EASTERBROOK, Circuit Judge.

Richard Talbott is among the throngs of state and federal prisoners who believe that Apprendi v. New Jersey, U.S. -, 120 S.Ct. 2348, 147 L.Ed.2d 435 (2000), undermines their sentences. Prisoners who already have filed and lost a collateral attack need this court’s approval to launch another. Not one of the Ap- prendi-based applications for permission to file has been granted, however, and none is going to be granted in the near future, for a fundamental reason: a new decision of the Supreme Court justifies a second or successive collateral attack only if it establishes “a new rule of constitutional law, made retroactive to cases on collateral review by the Supreme Court, that was previously unavailable.” 28 U.S.C. §§ 2244(b)(2)(A), 2255 ¶ 8(2). We held in Bennett v. United States, 119 F.3d 470 (7th Cir.1997), that retroactive application must be declared by the Supreme Court itself. Although West v. Vaughn, 204 F.3d 53, 59-63 (3d Cir.2000), disagrees with Bennett *869 and holds that a decision of the Supreme Court is “retroactive to cases on collateral review” if its logic implies retroactivity under the approach of Teague v. Lane, 489 U.S. 288, 109 S.Ct. 1060, 103 L.Ed.2d 334 (1989), we are not willing to depart from Bennett. Congress said that only new rules “made retroactive ... by the Supreme Court” (emphasis added) support successive petitions under § 2244(b)(2)(A) or § 2255 ¶ 8(2). Teague establishes standards that guide the Supreme Court in deciding whether a decision is retroactive; § 2244(b)(2)(A) or § 2255 ¶ 8(2) depart from pre-1996 law by specifying that only the Supreme Court may make that decision for purposes of successive collateral attacks. In West the third circuit confused a substantive question (“which decisions apply retroactively?”) with a procedural question (“which court makes the retroac-tivity decision?”). Cf. Williams v. Taylor, 529 U.S. 1495, 120 S.Ct. 1495, 1523, 146 L.Ed.2d 389 (2000). Justices don’t have to recite the statutory language verbatim, but the choice between prospective and retroactive application belongs to the Supreme Court rather than to the court of appeals.

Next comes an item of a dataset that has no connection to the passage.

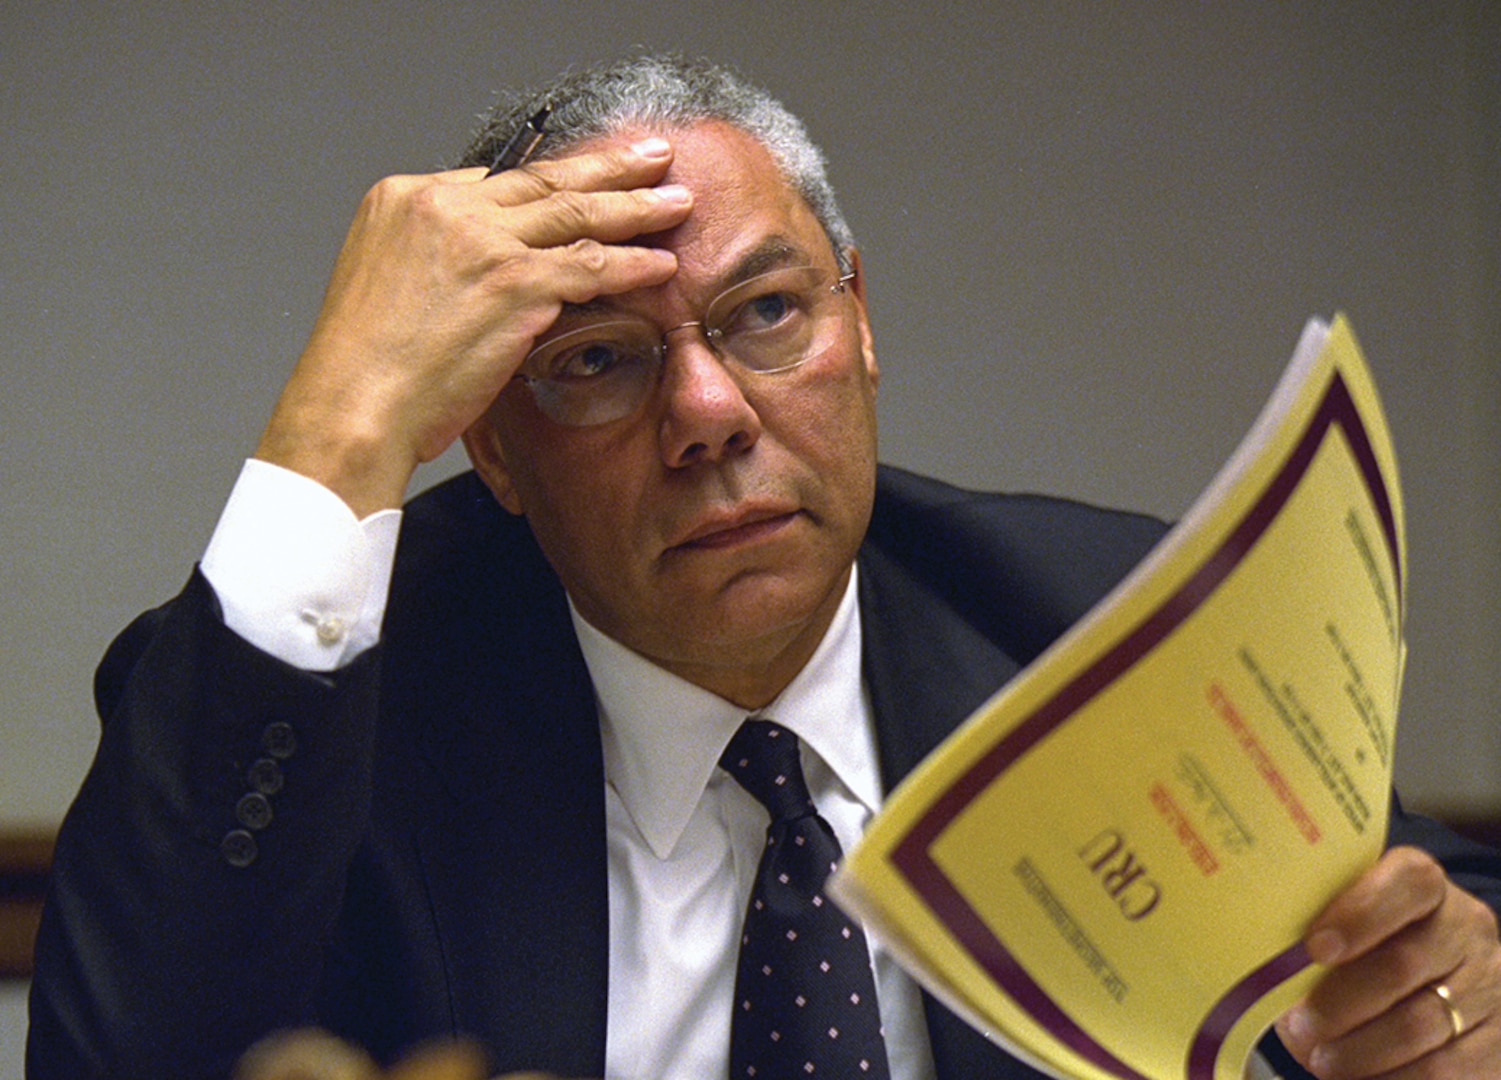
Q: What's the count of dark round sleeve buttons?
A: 4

Apprendi does not state that it applies retroactively to other cases on collateral review. No other decision of the Supreme Court applies Apprendi retroactively to cases on collateral review. So, given Bennett, no application based on Ap-prendi can be authorized under § 2244(b)(2)(A) or § 2255 ¶8(2). Accord, Sustache-Rivera v. United States, 221 F.3d 8 (1st Cir.2000). If the Supreme Court ultimately declares that Apprendi applies retroactively on collateral attack, we will authorize successive collateral review of cases to which Apprendi applies. Until then prisoners should hold their horses and stop wasting everyone’s time with futile applications. (They are futile, not fatal under 28 U.S.C. § 2244(b)(1). As we held in Hernandez v. United States, 226 F.3d 839 (7th Cir.2000), a dismissal based on the fact that a case has not been declared retroactive is without prejudice for purposes of § 2244(b)(1).) What is more, prisoners now peppering district judges with initial collateral attacks based on Apprendi should reconsider: the itch to invoke the latest decision of the Supreme Court can be costly, because a loss will require this court’s approval to launch a later collateral attack if better grounds for relief become available. Federal law allows only one round of collateral review as of right, so prisoners should choose their issues wisely.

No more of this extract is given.